Lowdown: A dramatization of the GFC’s moment of no return.
Review:
I seem to have a soft spot for films focusing on capitalist pigs / extreme neoliberals at work. Even though they hardly ever turn out to be great (Wall Street and its sequel are probably the most famous examples), they still appeal to that “I knew better” ego of mine. Now we have Margin Call entering the scene, packing not that much in originality but much more in the famous actors doing strong supporting roles department.
The whole movie takes place over two days, the day before and the day after the GFC came into our lives. Its stand is made very clear very quickly, with us being shown how an investment bank – in which the whole film takes place – fires the bulk of its employees for very Darwinian reasons. Its implementation of this Enron style (and, as recently exposed, Microsoft style, too) policy includes getting rid of previously devoted employees who worked for the company for the bulk of their adult life.

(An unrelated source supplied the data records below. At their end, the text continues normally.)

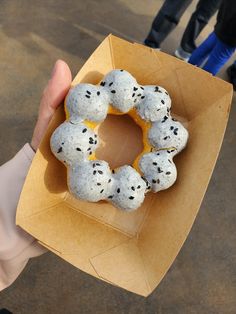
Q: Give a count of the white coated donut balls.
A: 8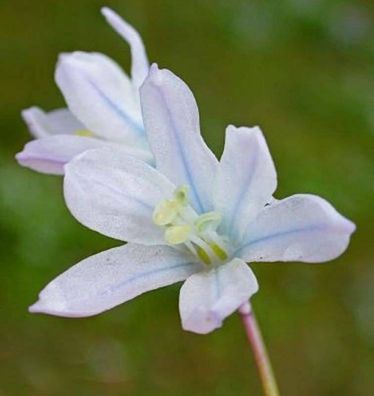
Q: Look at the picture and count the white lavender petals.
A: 10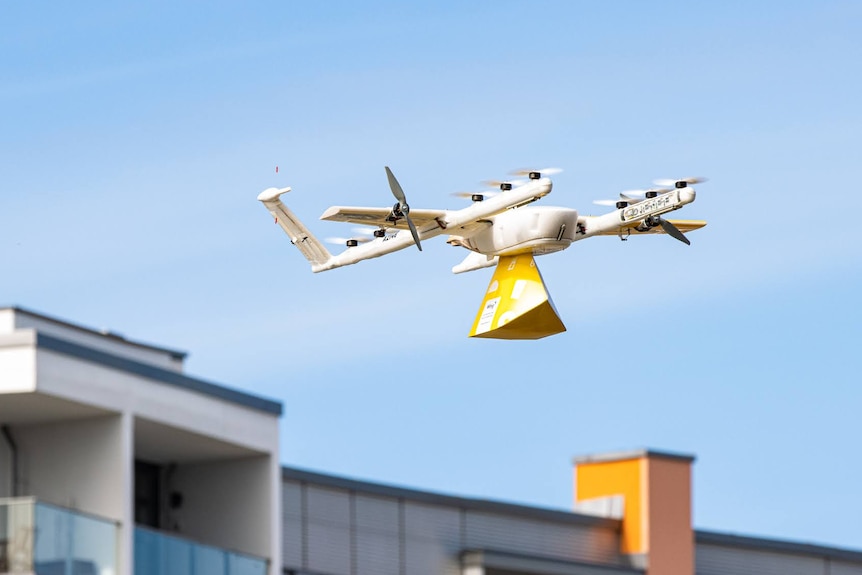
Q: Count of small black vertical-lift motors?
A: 8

One such employee, a department manager (Stanley Tucci) was onto something big when he’s escorted out the building and finds his mobile disconnected. His last move as a company employee is leaving a USB stick to one of his employees (Zachary Quinto). The latter, one of the few to survive the employment massacre, manages to finish his former boss’ work and thus realize the bank – and the entire economy – is on the brink of collapse.
Alerts go up the food chain of managers (including, but not limited to, Paul Bettany, Kevin Spacey and Jeremy Irons). They all have their ideas of how the bank can survive the calamity that is to come, with the more ethically oriented (Spacey) to one side and most of the rest to the other. The outcome is known to us all; where Margin Call puts its focus is on the human drama and character interactions.
The world thus exposed to us is a rather scary one, a world where survival of the fittest rules not only during wholesale layoff day. I guess that should not come as a surprise to anyone, which is why I find Margin Call to ultimately fail. Granted, it is offers fine drama, albeit a drama that mildly falters towards the end, but it is not a carrier of new testimony. That is, unless you are surprised to learn the head honchos of these multibillion dollar banks do not understand the economic mechanisms they oversee (no news there; derivatives and their likes are thus far too complex to formulate and thus truly fathom). Or unless you were unaware that the world of big time players is dominated by middle aged to older men (if that surprises you then you are probably just as surprised each morning when that sun rises – again!). Indeed, Demi Moore is probably the only female face you will remember come Margin Call’s conclusion, and probably only because you would find yourself wondering “was that Demi Moore?”
Best scene: Kevin Spacey goes out with a motivation speech to his remaining employees, following the redundancy wave. He starts by getting all of them to clap and be cheerful about it and their future prospects, demonstrating an extreme but not an unheard of mechanism by which companies apply spin to their employees so that the latter can be further exploited.
Overall: Some fine drama, some nice performances by nice big names, but no brilliance. 3 out of 5 stars.